A breve experiência de morar em Minas rendeu-lhe a inspiração para Um romance de geração, peça de teatro publicada em 1981. ''Este livro marca meu retorno ao Rio e narra também minha experiência mineira, de que tenho saudades, principalmente dos muitos amigos que fiz em BH'', revelou, saudoso.

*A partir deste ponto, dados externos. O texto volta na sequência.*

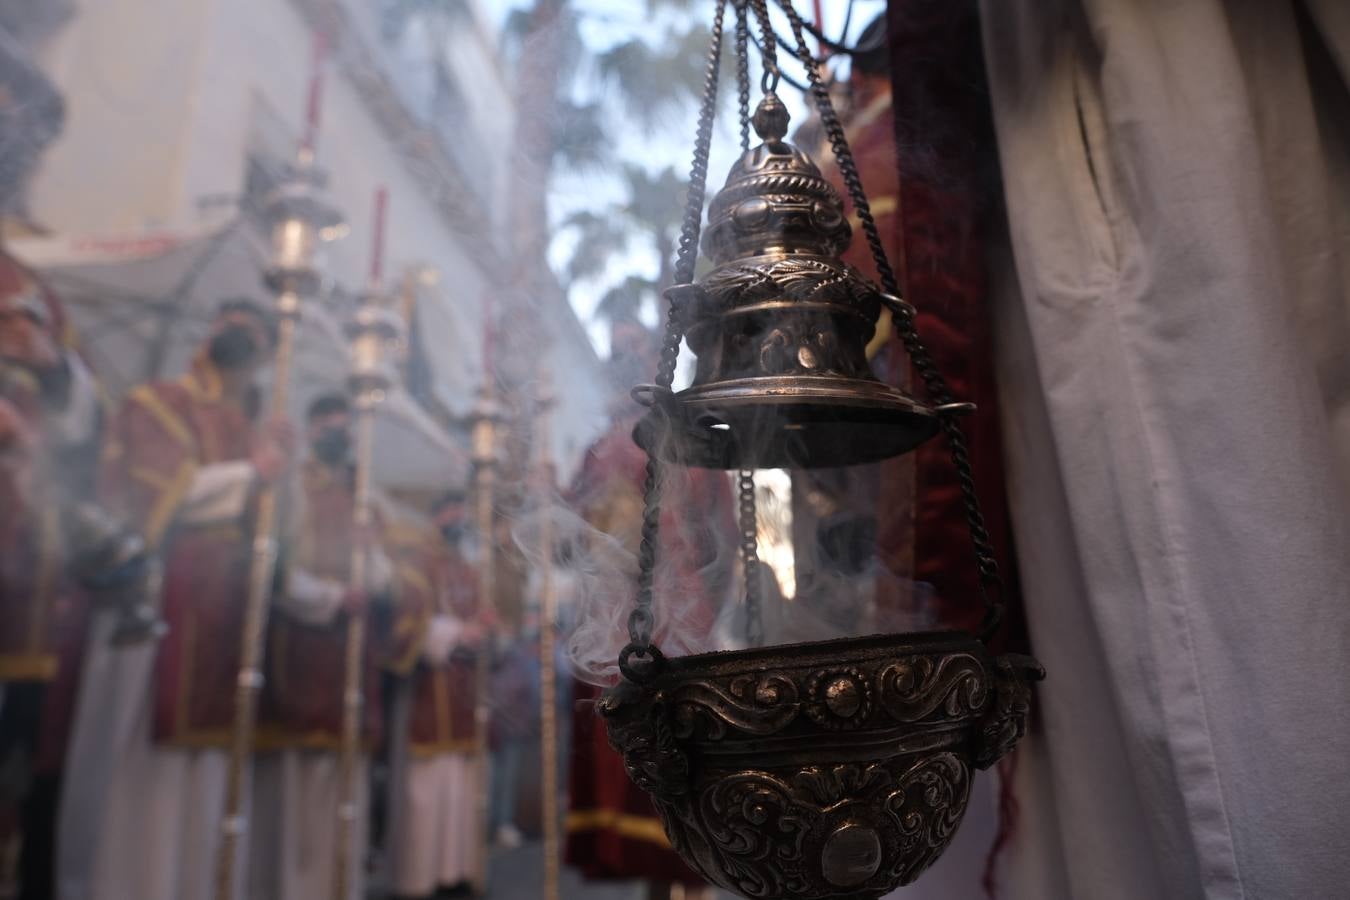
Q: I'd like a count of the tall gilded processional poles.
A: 4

FILMES O cinema sempre prestigiou a literatura de Sant'Anna. O conto que dá título à coletânea A Senhorita Simpson (1989) virou o longa Bossa Nova, de Bruno Barreto. Um romance de geração deu origem ao filme dirigido por David França Mendes, lançado em 2008. Um crime delicado se destaca na filmografia do cineasta Beto Brant. O gorila, dirigido por José Eduardo Belmonte, premiou os atores Alessandra Negrini e Otávio Müller no Festival do Rio.
 
Torcedor apaixonado do Fluminense, sentia falta do Rio antigo, nostalgia que se refletiu em sua penúltima coletânea de contos, O conto zero (2016). Buscava inspiração para a escrita nas sessões de análise que manteve por mais de três décadas e, nos últimos anos, evitava se aventurar em relacionamentos e considerava a vida amorosa encerrada após os 70.
 
Seu último e 20º livro, Anjo noturno: Narrativas, lançado em 2017, traz à tona sua prosa transgressora ao se debruçar sobre a nostalgia, a morte, o amor e a solidão.
 
No conto A mãe, narrado do ponto de vista ora do menino, ora do adulto, ele aproveita a morte da mãe para revelar a vida de uma mulher religiosa e pudica que, como nos melhores melodramas, guarda um segredo.
 
Uma passagem desse conto chama a atenção: ''Durante o velório de seu corpo, meu pai, também um católico convicto e praticante, disse que minha mãe agora devia estar feliz, encontrando-se com as pessoas de quem mais gostara. E por mais ingênuo que eu possa parecer, às vezes fantasio um encontro meu num paraíso de almas, com todos aqueles que me foram ou são queridos. Então diremos uns aos outros, transbordando de felicidade: 'Puxa, conseguimos chegar aqui'.'' E, assim, Sérgio deve estar lá.
 
Amigos e escritores lamentaram a morte. Xico Sá destacou que o autor andava indignado e produzindo muito. O também escritor Daniel Galera chamou Sant'Anna de ''o mestre o conto'' que ''vinha enfileirando livros brilhantes e sensíveis''.